Open amconners opened 2 years ago
I think it will be helpful to set expectations before I provide a fix.
If there is a 4-word phrase "george ate the banana" it could show up in the following ways:
A: george ate the banana. B: After school george ate. the banana was tasty.
Should both A and B count towards the same phrase?
Or, should there be two phrases P1 and P2, counted separately, with the same words, but also not identical because the period? P1: "george ate. the banana" P2: "george ate the banana"
I think we should have a radio button on the Phrase Frequency Analyzer with choices for how to handle punctuation as well as a field for the user to specify the punctuation. Then, we can handle both "expected" behaviors. For P2, I think we need to include the "." punctuation and post-processes the result of re.findall()
to remove the single entries of "." and append the "." to the word it follows. See ...\ui\tools\frequencyAnalyzer.py line 49 and 50.
I'll play around with this, but your feedback would be appreciated on the ideas I've outlined above.
I have a fix that produces the following behavior:
You'll notice that there are three different phrases with the words "of the world", each with different punctuation (rows 2, 7, and 10).
If this is OK, I will start on modifying the UI to add the options.
Edit: Added row references for clarity.
My expectation would be that B should not count at all, since it's the last part of one phrase and the first part of another. (When I think of a phrase in my writing, I think of it as a smaller part of a sentence or clause.) But as your comment indicates there's different expectations besides just this one, and I don't think any are better or worse than the others.Your radio button idea sounds like a good one but I'd suggest a third option for it, i.e. being able to choose to count phrases with punctuation as the same phrase, as a different phrase, or not at all.Another way to do it would be to have multiple text boxes for the settings so different punctuation could be handled differently (someone could want to see phrases that cross comma or semicolon boundaries as different phrases, phrases with an ellipsis as one phrase, and not have phrases across periods count at all, for example). And a fourth box to define what punctuation doesn't make something count as two words that defaults to having the apostrophe in it would help with the contraction bug but I think it could also be useful for people with differing opinions on how to count hyphenated words. I'm not sure if it's worth the effort in practice but I think it's at least worth putting out there for discussion.
Edit: Your solution seems like a step in the right direction regardless of what other behaviors we also want to include, so I'd say go ahead and modify the UI unless you think the text box idea merits further discussion.
Thanks for the feedback! I like your ideas about different punctuation having different behaviors. I have enough to get started on a prototype. I'll have to look at the word count / contraction bug also before I get too deep into this issue.

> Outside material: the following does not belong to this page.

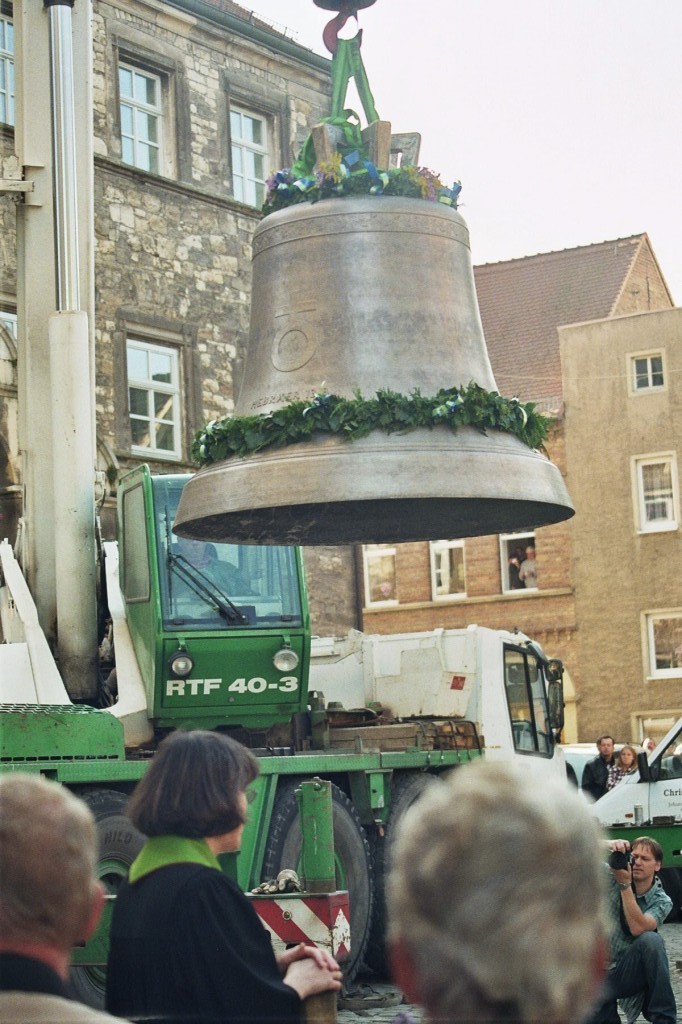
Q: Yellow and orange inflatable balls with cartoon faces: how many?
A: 0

If there's a way to treat an apostrophe as a letter for the purposes of the frequency analysis, I think that would take care of the contraction bug, but without familiarity with the code I can't be sure.But then you'd have to consider what it'd do with something ending in punctuation that's enclosed in single quotes, so it might just be trading one problem for another. Maybe if there's a way to count it as a letter if it's preceded and followed by letters... I guess at this point I'm just brainstorming.Thanks for working on the implementation, though!
When using the Frequency Analyzer to analyze phrase frequency, punctuation isn't taken into account.
The last word of one sentence and the first word of a new sentence constitute a valid phrase according to the software, though the period between them won't show up in the frequency analysis at all. I'm not sure if ignoring sentence boundaries is the intended behavior or not but either way the punctuation should at least be displayed.
This also means contractions are treated as if they're two words. In the analysis results, the apostrophe is replaced with a space; e.g. "couldn't" shows up as "couldn t", which also has the side effect of causing the phrase length setting to give incorrect results. For instance, setting the minimum number of words to 3 will still include the phrase "weren't here" (showing up as "weren t here", of course).
Tested on the package repository version of Manuskript 0.13.1 on Arch Linux.